With the charger disconnected - the voltage at the battery posts was 13.05 vdc - measuring the voltage at the starter motor solenoid termninal I got 13.03 vdc. Tried again after 10 minutes and got a similar drop of 0.02 vdc. The earth lead terminals and bodywork bolt hole were thoroughtly cleaned and reconnected for this test.

Elliot Smith


To help try to try to eliminate the battery being the problem,I connected another 12 volt battery in parallel to the car battery and exactly the same occured. This time 8 perfect fast turns and quick starts with the starter motor, then 2 very slow attempts. This also dragged the voltage down to approx 10v (with both batts connected) It's although there is something amiss that has angular rotation - and depending on where the starter comes to rest, decides whether the starter motor immediately turns fast and the engine starts properly, or labours. I don't know it this helps or not...

Elliot Smith

Engine/body earth lead?

Battery/body earth lead?
SR Smith 1

Elliot, Apologies, didn't read the banner!! But my comment remains to suspect the solenoid motor contacts.
Allan Reeling


I've given this fault a lot more thought. Firstly, I would have thought the solenoid is either going to work or not. The fact is delivers the current for the first 'x' number of attempts and then doesn't - a think it is okay - what do you tink.

Secondly, my comment about being possibly something to do with angular rotation. I think it is more likely to be that the copper coils have either a crack or area of high restistance. The last few days have been very warm, 25+ the starter motror spins fast for the first attempts (when the coils are cold and warming up) and then turns slowly - as they have heated up and their resistance has increased. Again what's your thoughts.

SR Smith - I've had both the battery earth lead and the engine earth lead off, cleaned and re-installed - I'm now totally happy with that side.

Elliot Smith

Any chance this is a mechanical issue rather than electrical? Starter shaft binding, for example.

Patrick Callan

In my Army time , a 5 second check for solenoid problems (or emergency start) was to get a hefty screwdriver and simply short the solenoid terminals out.

Takes a bit of care making sure you have a firm contact and you need to ignore the big sparks, but it will kick the starter over and tell you straight away if the solenoid is causing problems.
R owen

If you have two batteries in parallel and both are dropping to 10v when it starts cranking slowly, then either both are suddenly losing the capacity to turn the starter, which is highly unlikely, or more likely the starter is suddenly finding it difficult to turn the engine.
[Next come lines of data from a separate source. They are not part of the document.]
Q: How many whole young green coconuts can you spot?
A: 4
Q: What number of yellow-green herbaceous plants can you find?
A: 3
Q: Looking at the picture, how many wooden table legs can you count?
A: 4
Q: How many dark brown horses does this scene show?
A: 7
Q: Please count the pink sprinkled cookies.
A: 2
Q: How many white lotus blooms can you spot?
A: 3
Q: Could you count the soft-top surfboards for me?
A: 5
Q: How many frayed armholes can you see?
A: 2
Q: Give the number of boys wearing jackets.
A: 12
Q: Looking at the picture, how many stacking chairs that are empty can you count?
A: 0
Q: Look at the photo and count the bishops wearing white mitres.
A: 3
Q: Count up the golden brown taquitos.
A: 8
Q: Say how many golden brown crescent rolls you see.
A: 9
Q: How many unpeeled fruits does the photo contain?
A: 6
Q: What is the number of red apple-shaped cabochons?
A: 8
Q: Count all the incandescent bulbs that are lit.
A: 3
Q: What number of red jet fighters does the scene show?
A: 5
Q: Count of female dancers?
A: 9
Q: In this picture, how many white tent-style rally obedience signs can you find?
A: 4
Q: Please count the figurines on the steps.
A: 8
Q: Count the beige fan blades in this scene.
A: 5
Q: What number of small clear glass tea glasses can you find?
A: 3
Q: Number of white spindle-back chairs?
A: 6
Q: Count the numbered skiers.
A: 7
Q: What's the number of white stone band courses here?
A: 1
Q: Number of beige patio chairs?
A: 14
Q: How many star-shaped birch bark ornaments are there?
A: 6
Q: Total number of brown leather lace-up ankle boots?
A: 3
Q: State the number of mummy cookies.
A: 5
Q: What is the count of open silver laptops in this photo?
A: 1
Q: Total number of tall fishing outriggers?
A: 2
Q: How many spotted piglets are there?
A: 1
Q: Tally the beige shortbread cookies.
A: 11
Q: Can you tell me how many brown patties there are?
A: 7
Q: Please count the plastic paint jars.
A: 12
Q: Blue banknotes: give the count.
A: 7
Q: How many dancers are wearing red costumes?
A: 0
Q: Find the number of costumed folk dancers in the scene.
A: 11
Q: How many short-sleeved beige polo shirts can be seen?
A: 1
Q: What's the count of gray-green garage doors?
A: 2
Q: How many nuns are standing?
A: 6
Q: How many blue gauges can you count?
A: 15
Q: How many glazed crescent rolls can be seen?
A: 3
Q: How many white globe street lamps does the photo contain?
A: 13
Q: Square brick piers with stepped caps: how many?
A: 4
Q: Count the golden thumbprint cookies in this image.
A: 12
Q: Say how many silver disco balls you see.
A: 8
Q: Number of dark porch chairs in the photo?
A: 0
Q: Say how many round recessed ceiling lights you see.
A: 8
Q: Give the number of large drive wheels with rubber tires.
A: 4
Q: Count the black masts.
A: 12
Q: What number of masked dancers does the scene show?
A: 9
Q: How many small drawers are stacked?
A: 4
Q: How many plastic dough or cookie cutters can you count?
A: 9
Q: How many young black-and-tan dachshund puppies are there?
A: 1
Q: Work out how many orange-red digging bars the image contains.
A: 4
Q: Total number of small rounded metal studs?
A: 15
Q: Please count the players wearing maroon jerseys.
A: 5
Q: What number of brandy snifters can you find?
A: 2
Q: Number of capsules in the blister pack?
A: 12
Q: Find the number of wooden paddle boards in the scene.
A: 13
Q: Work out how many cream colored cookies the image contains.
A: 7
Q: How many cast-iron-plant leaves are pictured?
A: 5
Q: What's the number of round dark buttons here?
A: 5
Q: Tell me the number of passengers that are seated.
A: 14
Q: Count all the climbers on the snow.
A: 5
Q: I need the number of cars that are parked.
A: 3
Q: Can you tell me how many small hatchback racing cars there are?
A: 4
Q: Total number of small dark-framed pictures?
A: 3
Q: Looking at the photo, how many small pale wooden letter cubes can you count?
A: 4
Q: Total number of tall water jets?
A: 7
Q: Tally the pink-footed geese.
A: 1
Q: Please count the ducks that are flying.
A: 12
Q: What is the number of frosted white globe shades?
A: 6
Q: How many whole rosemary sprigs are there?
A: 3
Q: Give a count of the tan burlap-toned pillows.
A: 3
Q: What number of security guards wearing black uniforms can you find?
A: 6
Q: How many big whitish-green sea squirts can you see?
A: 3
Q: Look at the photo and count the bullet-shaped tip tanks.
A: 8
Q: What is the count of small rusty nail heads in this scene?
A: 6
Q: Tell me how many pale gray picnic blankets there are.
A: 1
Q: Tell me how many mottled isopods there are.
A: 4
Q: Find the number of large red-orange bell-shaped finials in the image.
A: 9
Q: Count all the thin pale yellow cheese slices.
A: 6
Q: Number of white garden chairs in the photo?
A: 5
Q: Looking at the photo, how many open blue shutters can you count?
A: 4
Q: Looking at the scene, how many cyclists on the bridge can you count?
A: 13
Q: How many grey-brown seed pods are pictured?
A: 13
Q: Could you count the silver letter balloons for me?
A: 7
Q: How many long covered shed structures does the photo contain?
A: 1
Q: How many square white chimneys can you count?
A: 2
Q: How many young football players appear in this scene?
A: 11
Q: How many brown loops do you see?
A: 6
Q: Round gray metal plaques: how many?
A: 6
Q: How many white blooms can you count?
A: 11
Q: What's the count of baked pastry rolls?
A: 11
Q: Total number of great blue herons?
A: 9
If you can turn the engine manually without it becoming much harder to turn when the starter is having difficulty, then it must be the starter itself partially seizing. Maybe the pinion or flywheel teeth are worn and partially jamming.

Shorting the solenoid studs out only works with the earlier inertia starter and the remote solenoid in general, the attached solenoids on pre-engaged starters usually have the solenoid to motor connection insulated.

If it were a problem with battery, solenoid or engine earth strap connections, or solenoid contacts, the battery voltage would get higher with the slower cranking, not lower, as the bad connections mean less current is being taken from the battery.
Paul Hunt

I agree with your dianosis - I've already been onto MG spares and ordered a replacement starter motor, but unfortunately they are on back order, so another week or so before I can change it out. Thanks for your input.